2. If you’re a woman take a close look at your kids if you’re positive. It can be spread congenitally and this is vastly under appreciated. Kids have mainly behavioral /neurologic systems affected before the physical.
3. Functional medicine doctors can most likely get you a diagnosis as they use better tests ( igenex, t lab, some do vibrant but most Lyme docs don’t prefer this one). Molecular studies are the way to go as you just won’t have a reliably working immune system if you’ve had this for a while.
4. You’ll likely try one or more doctors depending on who you stumble upon and what works for you. There is no set practice yet as persistent Lyme+ was completely ignored by the cdc for decades. Lots of doctors still doing things that don’t work ( I’m looking at you doxycycline alone). ILADS at least has the group but even within that there is a lot of variability in treatments offered. What works for some doesn’t for others for a variety of reasons.
5. This can affect every single system in your body. Every. Single. One. It is helpful to have the diagnosis as a good lyme doctor will at least be aware of this and many symptoms will go away with treatment.
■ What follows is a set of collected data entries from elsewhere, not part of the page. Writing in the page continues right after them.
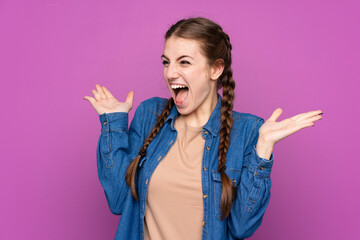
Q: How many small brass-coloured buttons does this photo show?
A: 8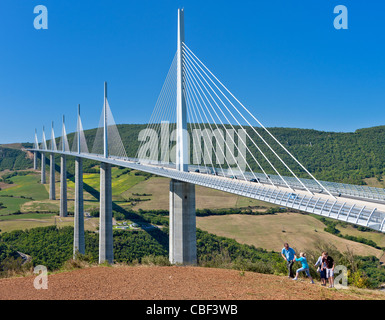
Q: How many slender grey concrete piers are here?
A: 7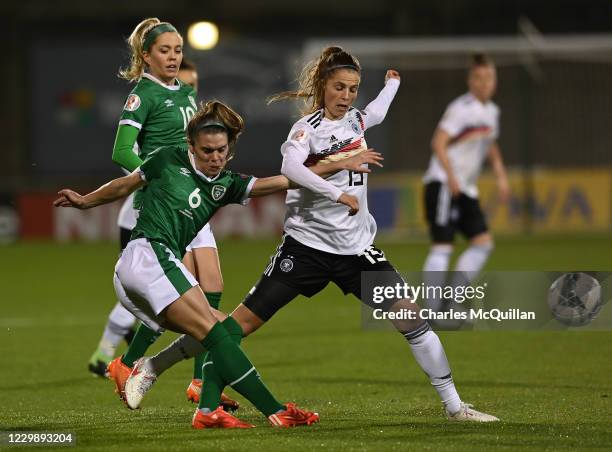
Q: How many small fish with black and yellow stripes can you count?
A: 0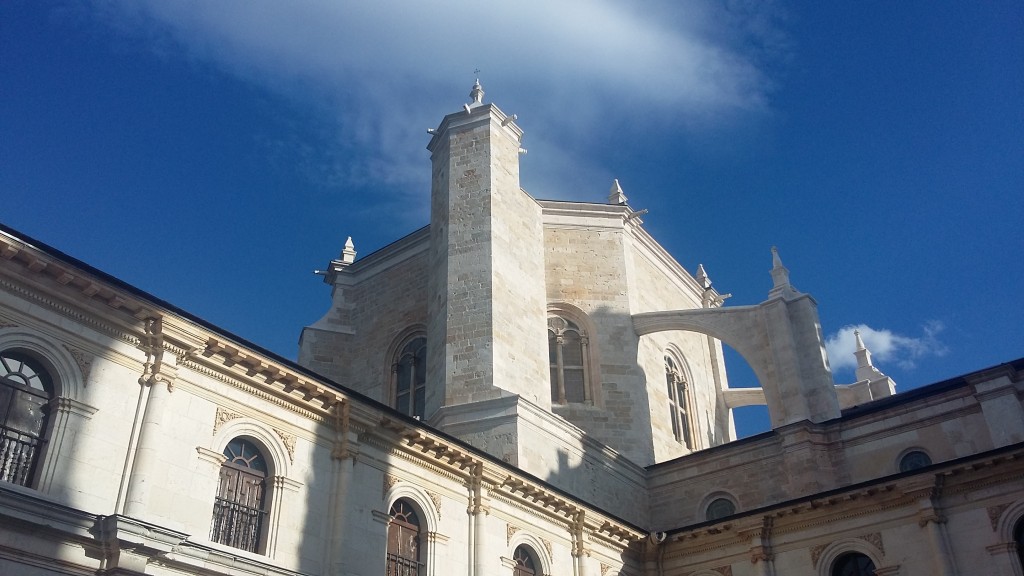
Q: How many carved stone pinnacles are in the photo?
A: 6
This versus having 15 doctors for your 15 malfunctioning parts of your body… all of whom don’t talk to each other and most likely don’t understand lyme+.
Anonymous wrote:Anonymous wrote:Anonymous wrote:Yes, Lyme, is the wild, wild west - kind of like TMJ.
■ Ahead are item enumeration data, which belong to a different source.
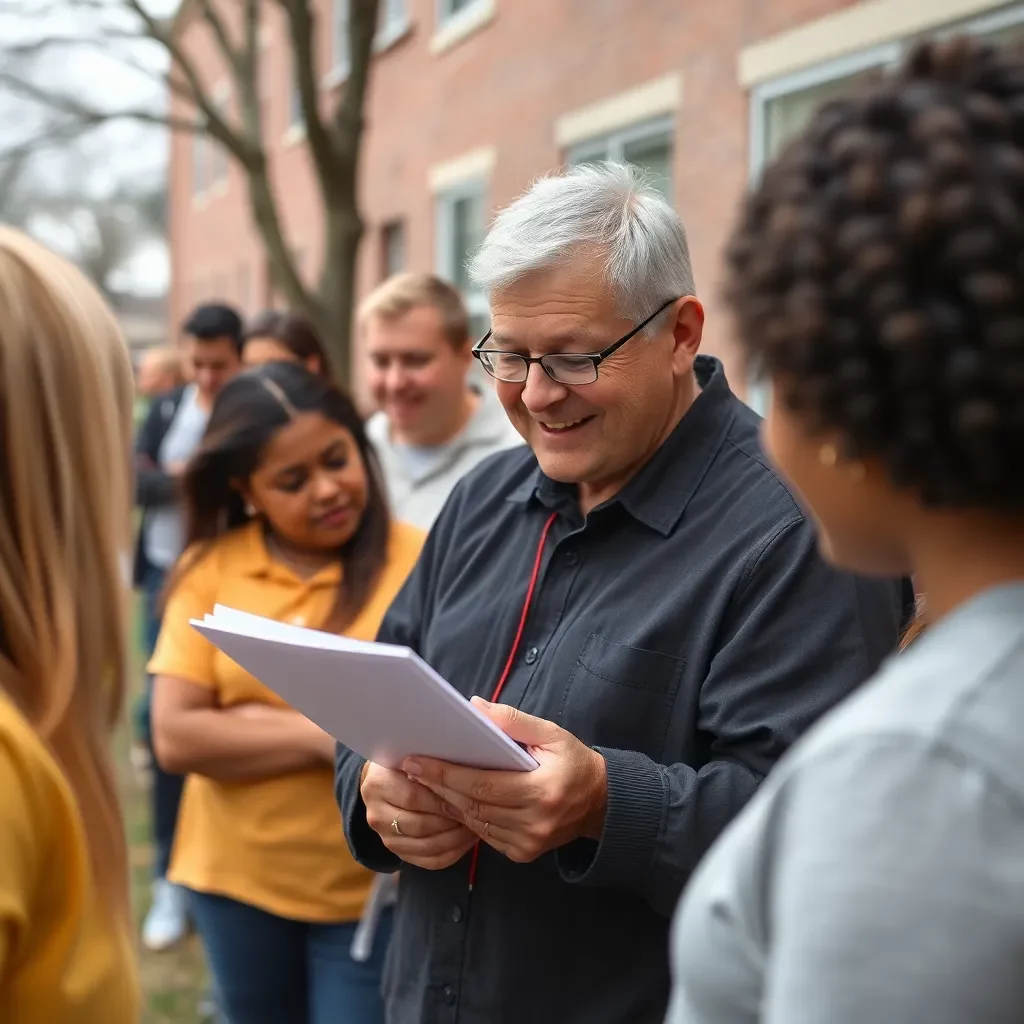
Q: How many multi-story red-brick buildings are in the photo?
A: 1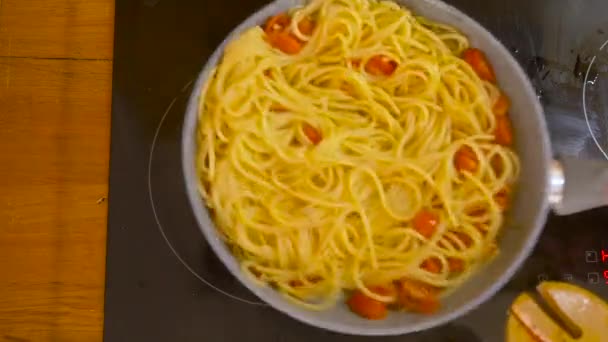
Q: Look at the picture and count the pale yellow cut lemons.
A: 0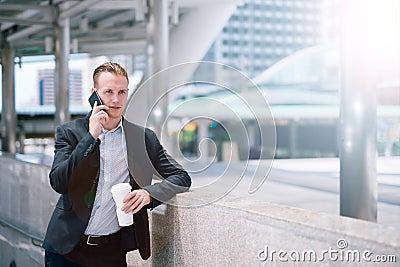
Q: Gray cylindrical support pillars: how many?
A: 4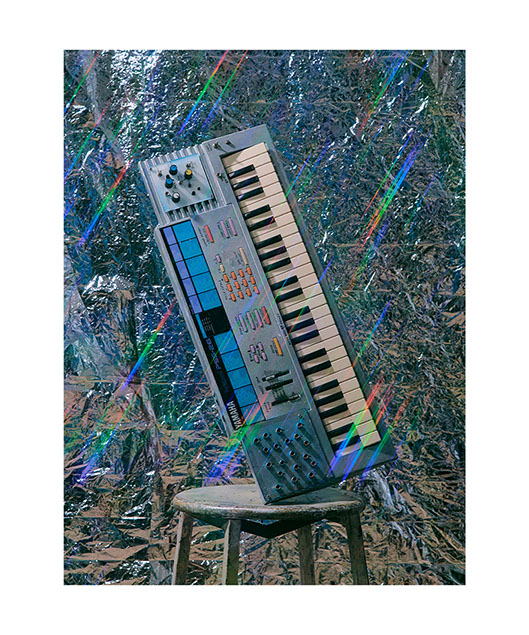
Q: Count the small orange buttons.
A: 12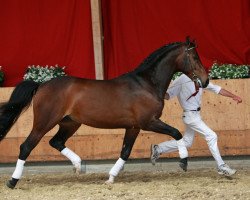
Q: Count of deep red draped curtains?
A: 2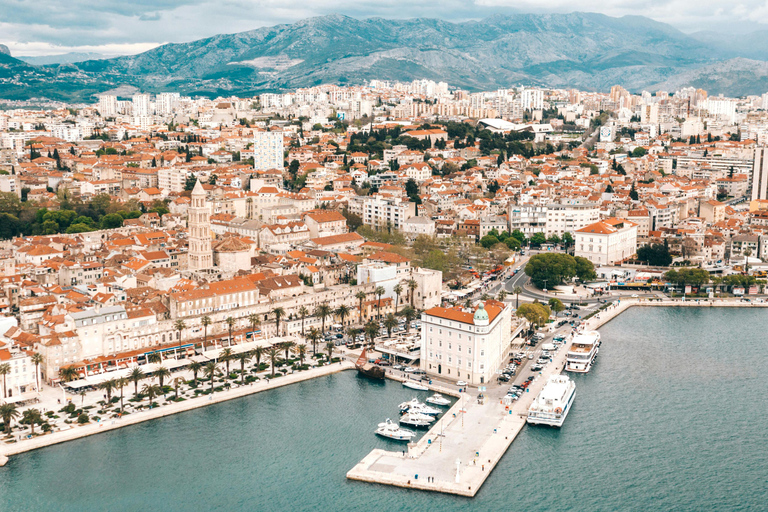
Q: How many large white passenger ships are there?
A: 2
While healthy skepticism is a good thing, the fact that mainstream medicine says it doesn't exist is ridiculous. Look into Lyme literate doctors and go from there. I had SOT treatment for my lyme, and my lyme is gone. It was expensive, but it worked.
um mainstream medicine absolutely does not say Lyme doesn’t exist. They say that “chronic Lyme” in the absence of any indicia you ever had Lyme at all doesn’t exist.
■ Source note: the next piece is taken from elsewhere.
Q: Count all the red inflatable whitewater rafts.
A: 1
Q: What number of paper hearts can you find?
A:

This x 1000000. There are loads of unscrupulous charlatans making a living off of convincing people their miscellaneous non-specific symptoms in the absence of any confirmatory objective testing is still “chronic Lyme” and they routinely harm people with unindicated, ineffective and unnecessary treatment whose only results are placebo effects. And yet, people are so anti-doctor in this area and in this country (bc we hate elites who are not us—why trust decades of education & training when there’s google), that they reserve their mistrust and scorn for the actual honest professionals and put their faith in snake oil sellers who tell them what they want to hear.
Anonymous wrote:OP here. I have an orthopedic doctor telling me that I should look “into Lyme”. I have a first appointment with a rheumatologist because I assumed that’s where I should start. I had no idea this world of Lyme controversy existed. I just wanted to take a test to rule it out. I’m not exactly outdoorsy, so I have no idea how I would have gotten it.
Anonymous wrote:Anonymous wrote:Yes, Lyme, is the wild, wild west - kind of like TMJ.
While healthy skepticism is a good thing, the fact that mainstream medicine says it doesn't exist is ridiculous. Look into Lyme literate doctors and go from there. I had SOT treatment for my lyme, and my lyme is gone. It was expensive, but it worked.
um mainstream medicine absolutely does not say Lyme doesn’t exist. They say that “chronic Lyme” in the absence of any indicia you ever had Lyme at all doesn’t exist.